Me, being the religious skeptic these days, might normally find the convenient episodes of survival that Washington encounters as far fetched. However, The Hughes Brothers direct a script penned by Gary Whitta that never mocks the purpose of the film presented. As a viewer it would be rude of me to laugh at how Washington continues to walk when it seems he’s getting shot in the back. I wouldn’t dare misbehave in that manner. Watching The Book Of Eli…well…I feel like I’ve gone to church.

The Loner carries a book he faithfully reads every day as continues his long walk through treacherous, barren and motorcycle pirated lands. If the sun doesn’t blind him and kill him, the various marauders might.

The worst adversary of this bunch is Gary Oldman in yet another treasured villain role. Oldman keeps a tight authority on an “old west” inspired town, commanding from his comfortable leather chair in the upstairs level of the town’s bar (saloon, perhaps?). He’s been tirelessly dispatching men to find a particular book and perhaps it’s the one that The Loner possesses.

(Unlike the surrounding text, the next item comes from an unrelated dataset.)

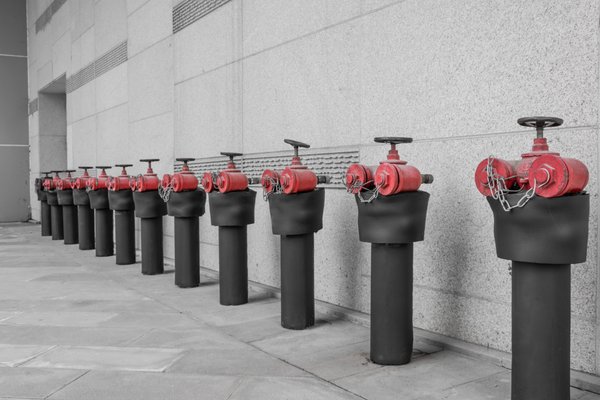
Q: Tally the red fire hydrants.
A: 12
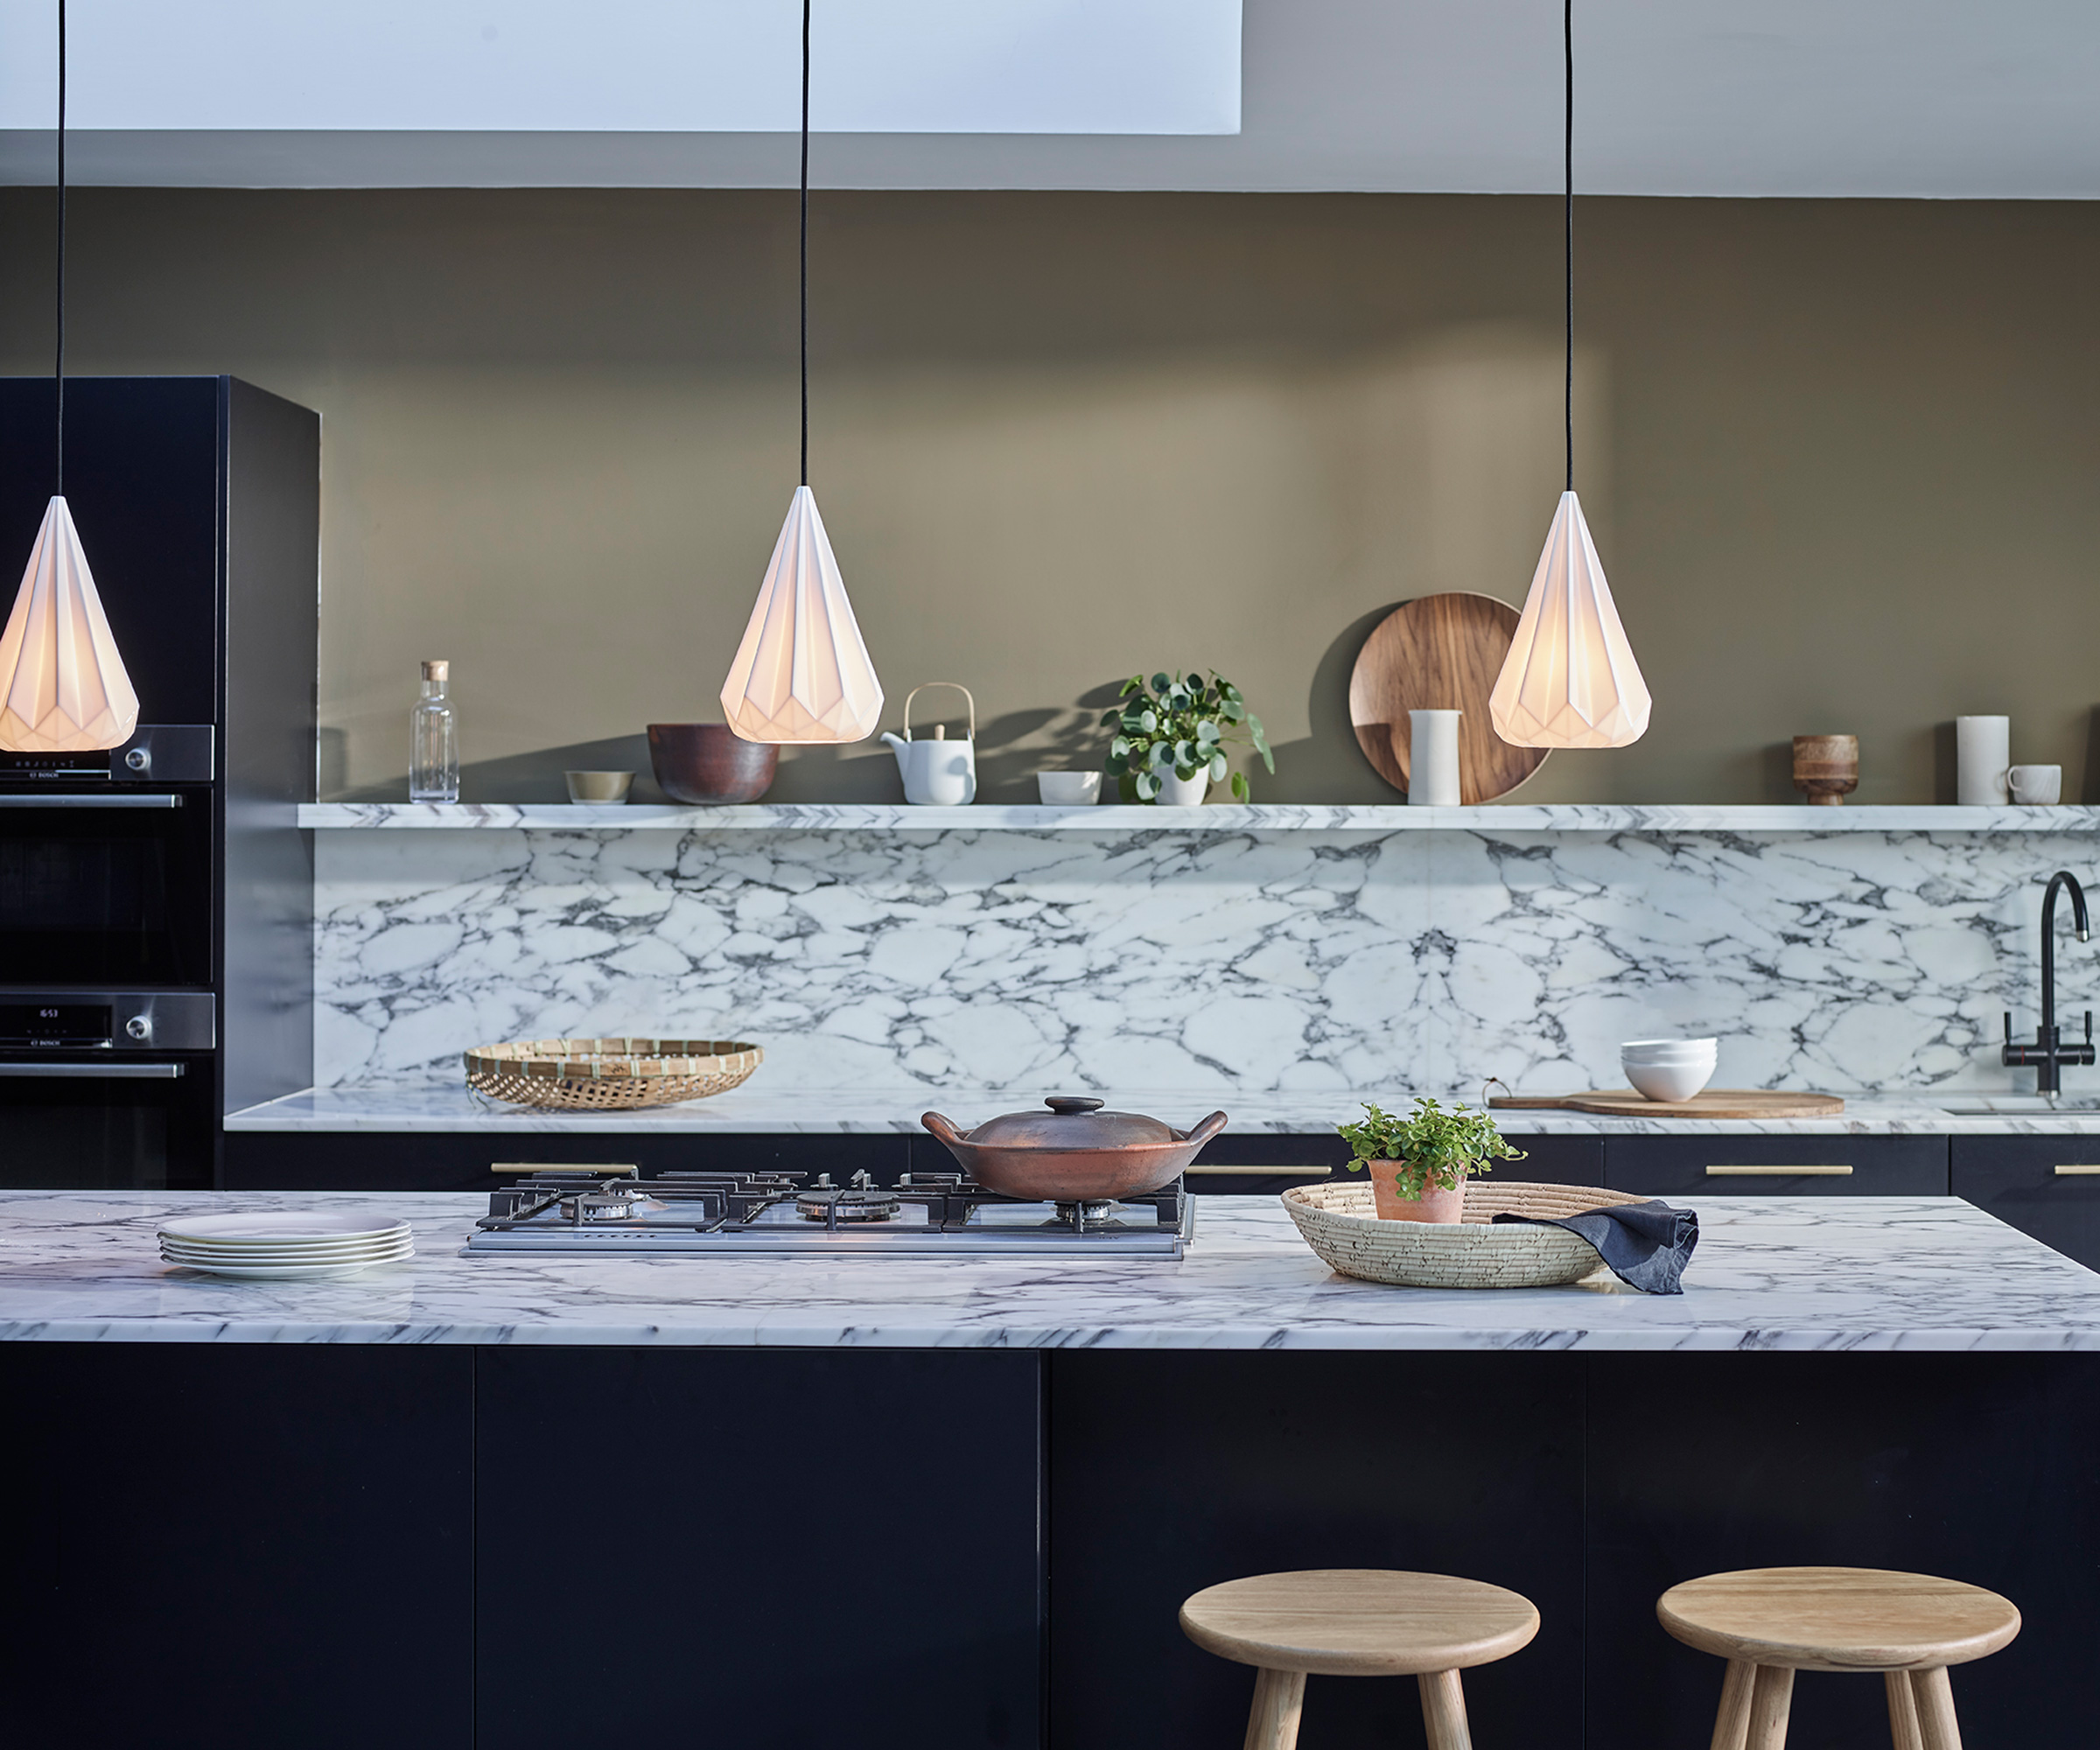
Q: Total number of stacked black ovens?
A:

Post-apocalyptic wasteland, a book, a Loner, a villain. That’s the structure of this film along with some side characters like an impactful Mila Kunis and Jennifer Beals. Very simple ingredients allow for well edited moments where Washington can display his unexpected fighting techniques with a gun or a shotgun or a forearm length sword. When he exercises these moments the scenes are outstanding. Oldman is the guy who sits back letting his own horde do the dirty work and only acts when he sees that he has an upper hand. He’s oily, scary and in this dense waste of a future he likely dreams of being a prophet or a high powered evangelical might.

I was so pleasantly surprised by this film. Post apocalyptic films wear on me these days. How much is there to show that I haven’t already seen like abandoned cars, skulls, and deserted highways?

This is different however because Whitta’s script offers a reason to live through this hellish void. I had to wait for it but the ending is a very satisfying conclusion. I loved it, actually.

The Book Of Eli is a great film.

MENACE II SOCIETY

By Marc S. Sanders

Sometimes I’ll come across a movie that I will not like until the very, very end; until literally the last 60 or 90 seconds. The Hughes Brothers’ film Menace II Society is one such movie.

There’s great skill at work here. I saw that from the film’s explosive beginning and then all the way through. This is a story centered in the California ghetto known as Watts, following the 1965 riots through the drug trafficking 70s and then quickly transitioning into present day 1993 when the film was originally made. Rodney King was fresh in the country’s psychosis.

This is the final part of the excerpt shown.